Sarnia’s Muslim Association has condemned the attacks on Canadian soldiers in Ottawa and Quebec as “senseless” acts that “go against Islam and all of its teachings.”

Aruba Mahmud, the group’s outreach and education secretary, says the deaths of Warrant Officer Patrice Vincent and Cpl. Nathan Cirillo at the hands of suspected radical Islamists have “deeply troubled Muslims here in Sarnia, and across Canada.”

“When I heard about it, I thought what a sick thing to do,” she told the Journal.

Cirillo, 24, was gunned down Oct. 22 as he stood guard at the National War Memorial in Ottawa. His killer Michael Zehaf-Bibeau then charged the halls of Parliament before being fatally wounded in the ensuing gunfight with security and police personnel.

Vincent, 53, was killed Oct. 20 after he and another Canadian Forces member were struck by a car while walking through a parking lot in St-Jean-sur-Richelieu, Que.

The driver, Martin Couture-Rouleau, was shot dead by police following a dramatic car chase.

While expressing concerns about the potential for the attacks to stoke anti-Muslim animosity, Mahmud – who wears a hijab - said she believed Sarnia to be a welcoming and tolerant community.

“I think (a negative backlash) is always a fear,” she said. “(But) Sarnia is very friendly. People have been wonderful, they have reached out.”

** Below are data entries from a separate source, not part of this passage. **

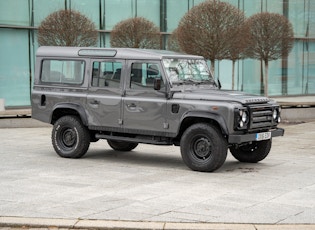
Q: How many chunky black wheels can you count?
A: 4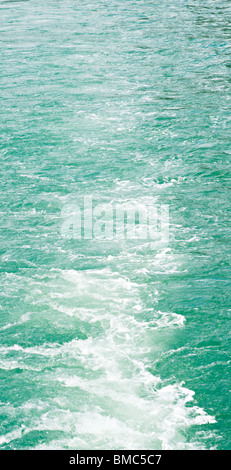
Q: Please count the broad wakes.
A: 1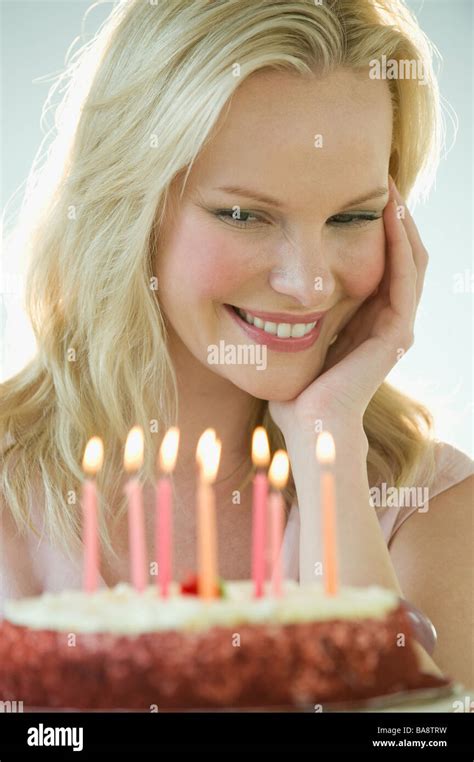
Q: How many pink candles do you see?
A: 5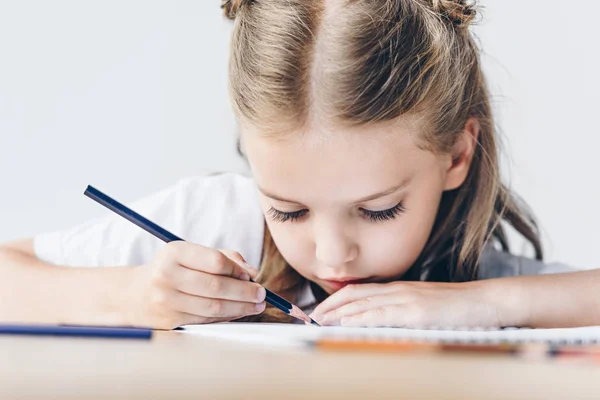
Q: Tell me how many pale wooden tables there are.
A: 1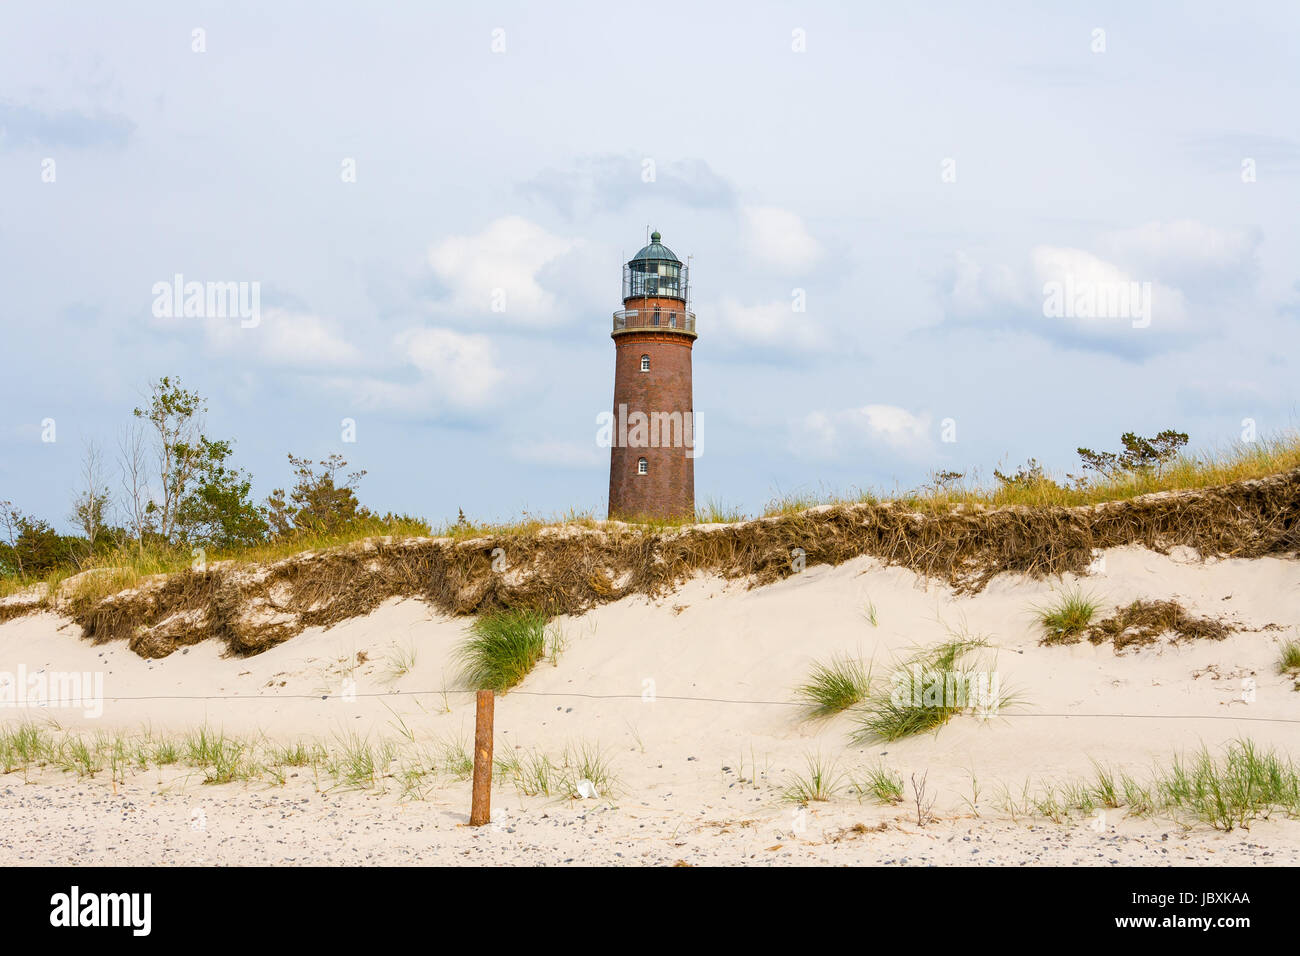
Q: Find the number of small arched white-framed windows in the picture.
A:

Muslims have become targets for retaliation in the wake of terrorist attacks perpetrated by those with radical Islamist sympathies.

The fear of reprisal after the Sept. 11 attacks in the United States was so great that some Islamic leaders urged their followers to avoid wearing religious garbs, Mahmud said.

Even Sikhs, she noted, were advised to be cautious when wearing their turbans in public.

Mahmud said she has experienced that sort of anti-Muslim hostility first-hand, including during a recent trip with her father to a mall in neighbouring Port Huron, Mich.

Upon seeing them, a man at the mall, she said, loudly declared to his cohort that he “didn’t want to get his head chopped off.”

And just last week, vandals smashed the windows and spray-painted racist messages on the exterior of a mosque in Cold Lake, Alta.

Community members in the northern Alberta city, however, quickly rallied to the Muslim community’s defense, pitching in to clean and repair the religious centre.

“(These sorts of events) can bring out the ugliness of retaliation but there’s also a lot of beautiful examples,” Mahmud added.